**WORK TO COMPLETE:**
The answer must reproduce the listing exactly, with every picture left out.

START RECORDS FOR THIS EXERCISE

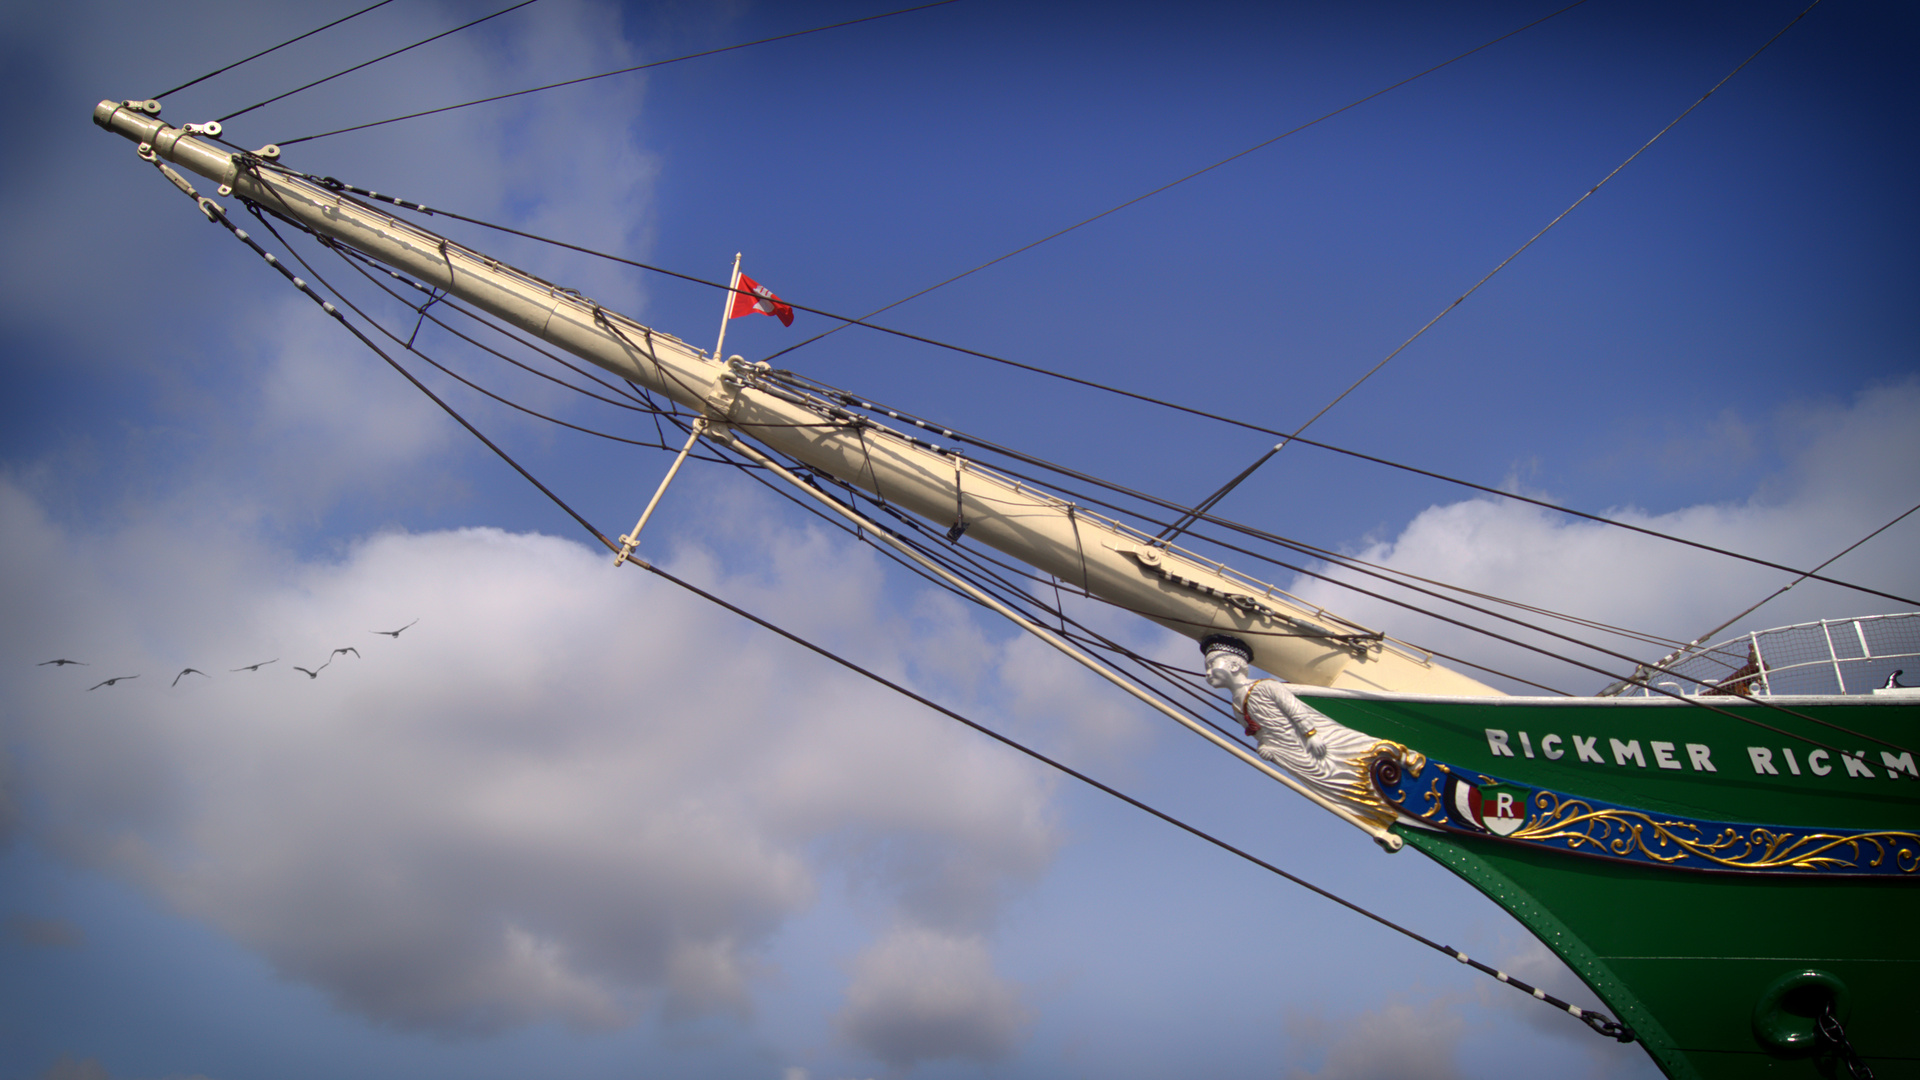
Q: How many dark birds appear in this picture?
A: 7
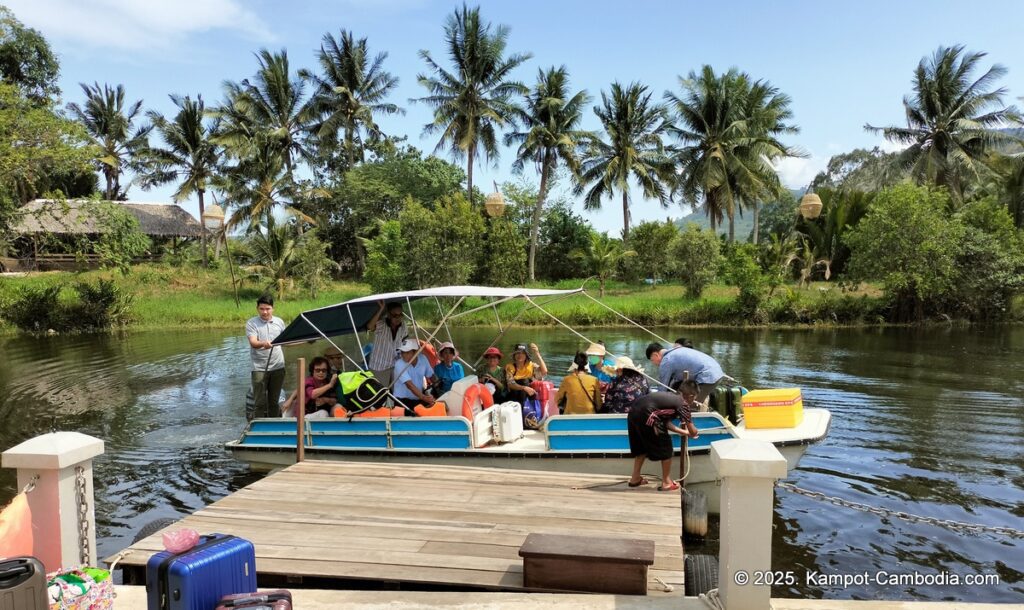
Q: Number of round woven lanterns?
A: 3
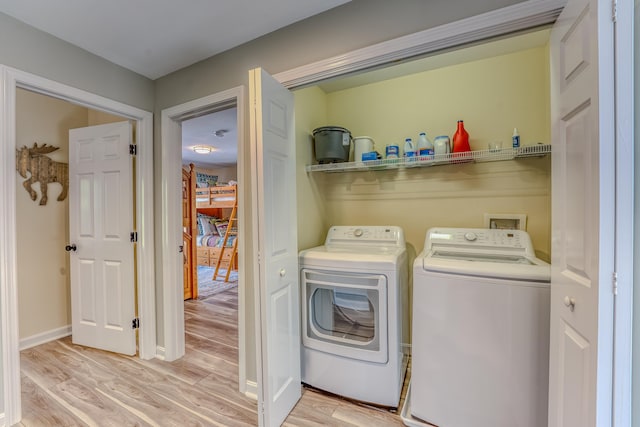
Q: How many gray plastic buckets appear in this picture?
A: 1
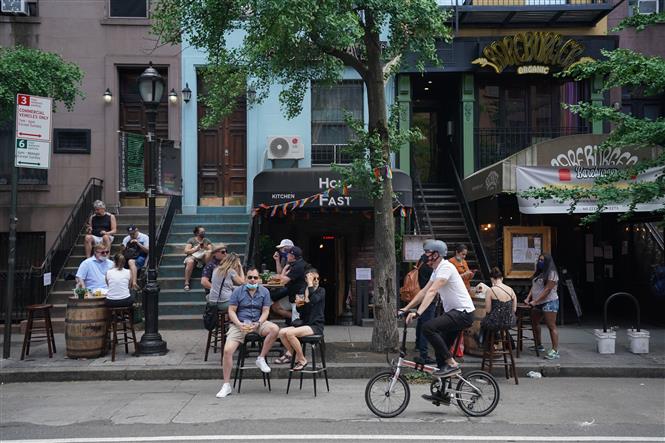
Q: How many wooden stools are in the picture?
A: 5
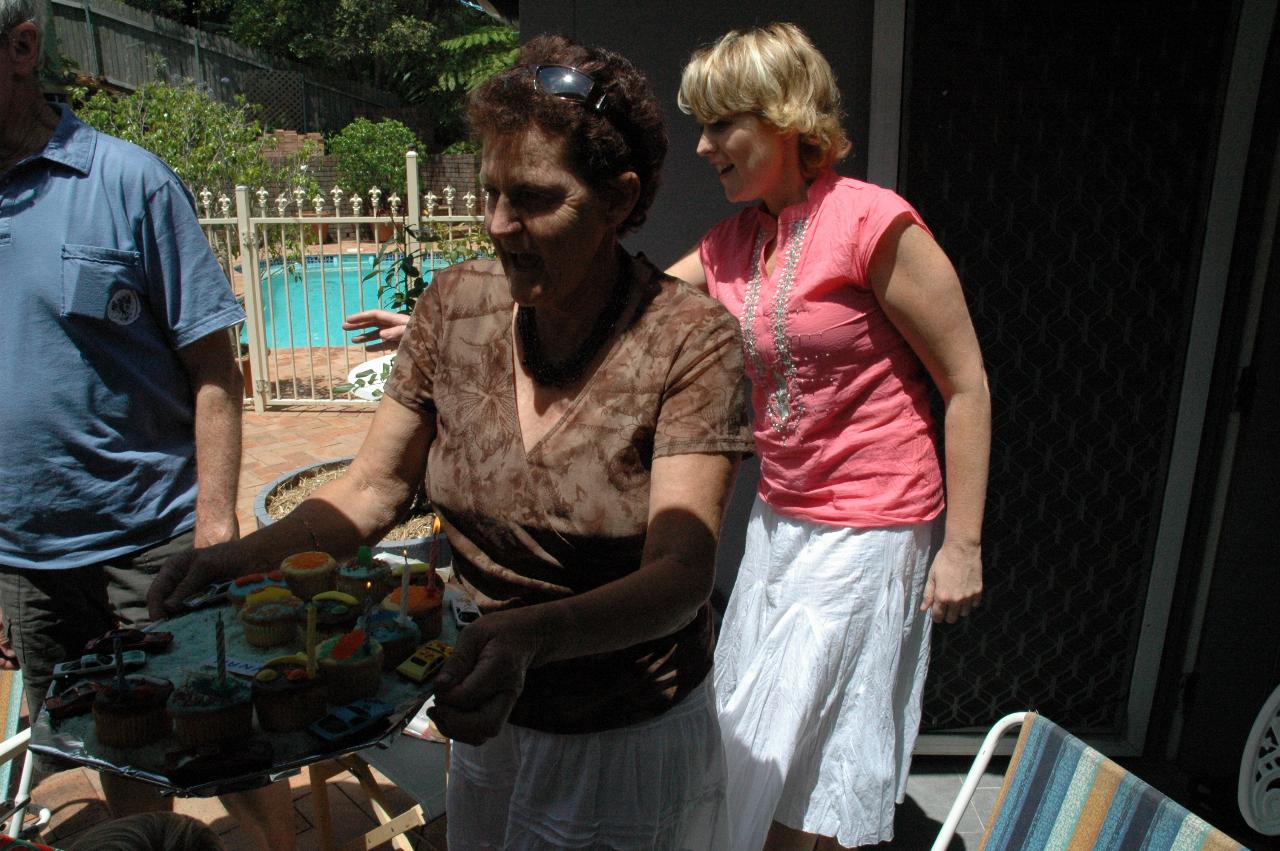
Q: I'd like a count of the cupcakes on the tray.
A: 12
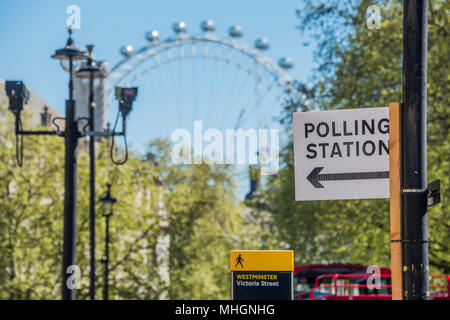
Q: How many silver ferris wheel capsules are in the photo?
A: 7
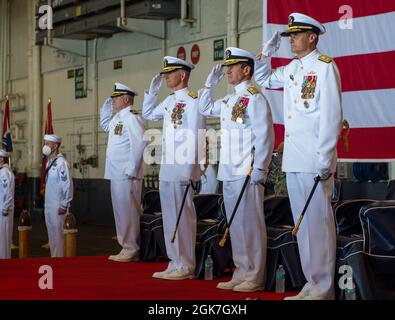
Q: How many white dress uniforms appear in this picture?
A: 6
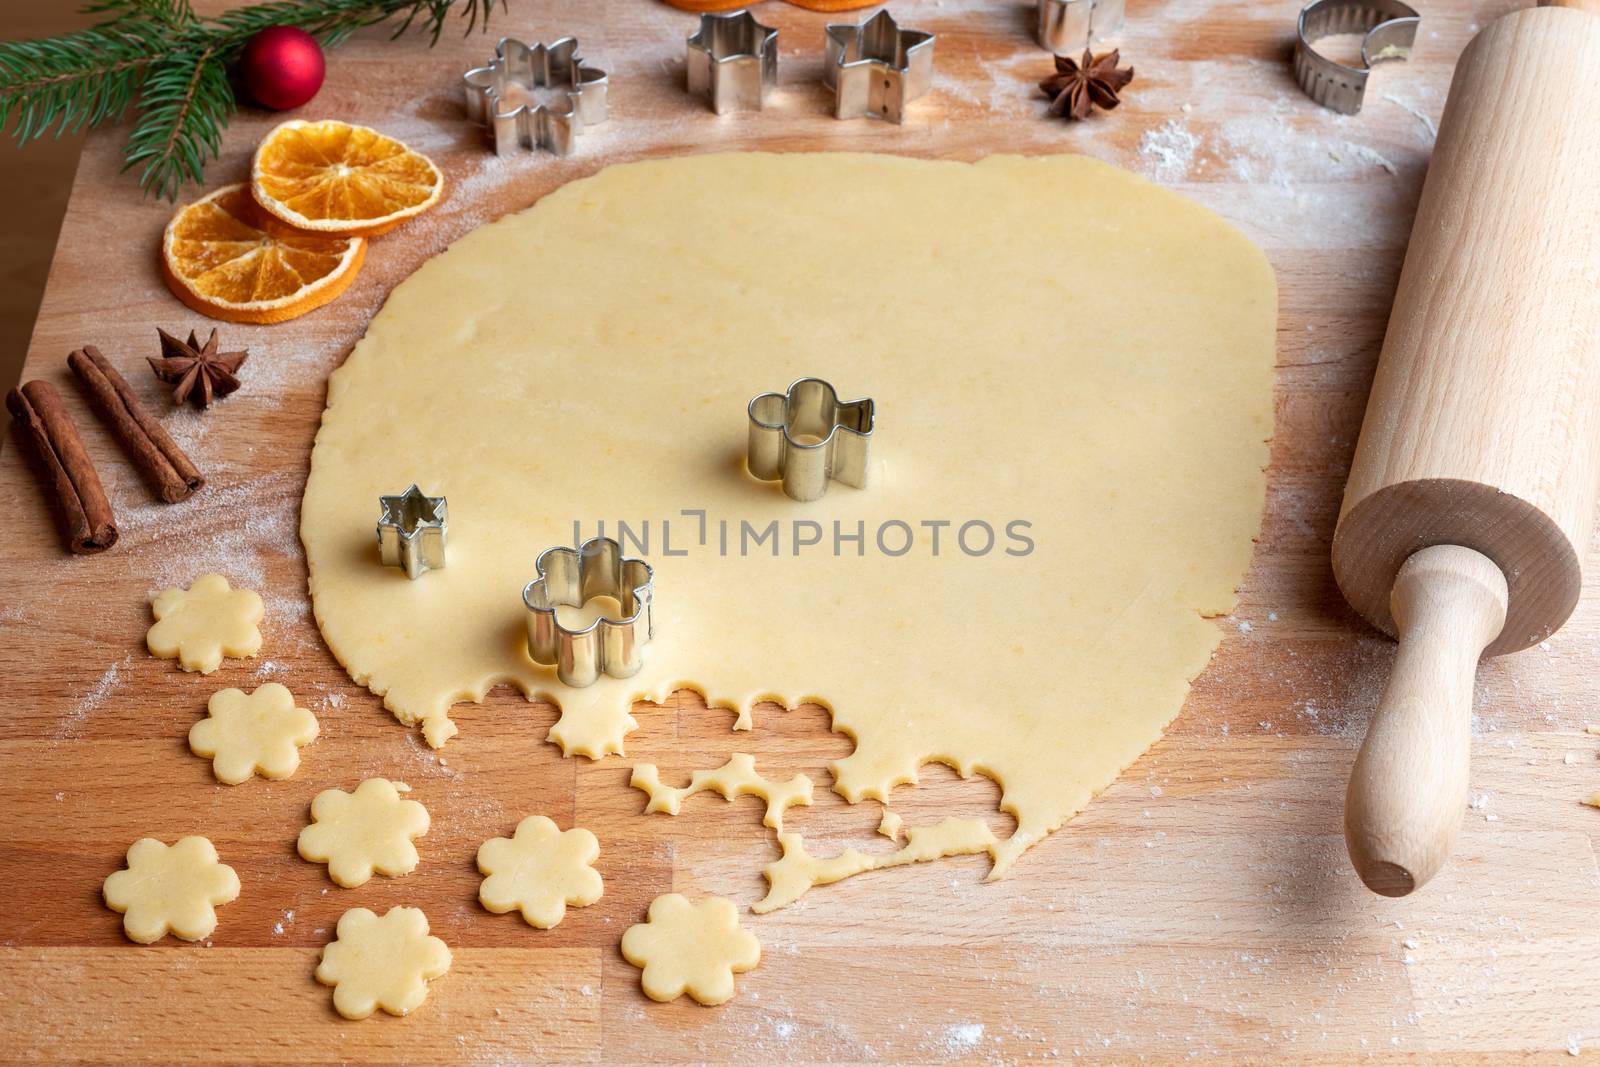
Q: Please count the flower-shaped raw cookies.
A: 7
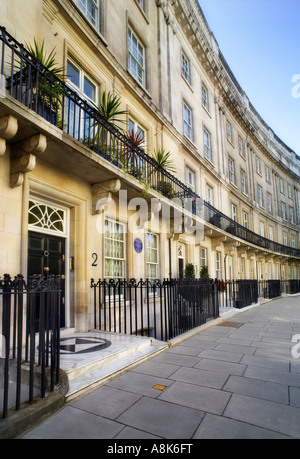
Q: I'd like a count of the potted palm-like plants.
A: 4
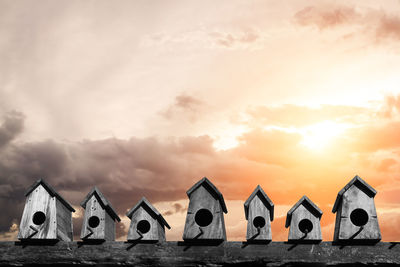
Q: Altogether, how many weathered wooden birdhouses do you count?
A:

END RECORDS FOR THIS EXERCISE

**REPLY TO THE EXERCISE:**
Q: How many dark birds appear in this picture?
A: 7
Q: Number of round woven lanterns?
A: 3
Q: How many gray plastic buckets appear in this picture?
A: 1
Q: How many wooden stools are in the picture?
A: 5
Q: I'd like a count of the cupcakes on the tray.
A: 12
Q: How many silver ferris wheel capsules are in the photo?
A: 7
Q: How many white dress uniforms appear in this picture?
A: 6
Q: Please count the flower-shaped raw cookies.
A: 7
Q: I'd like a count of the potted palm-like plants.
A: 4
Q: Altogether, how many weathered wooden birdhouses do you count?
A:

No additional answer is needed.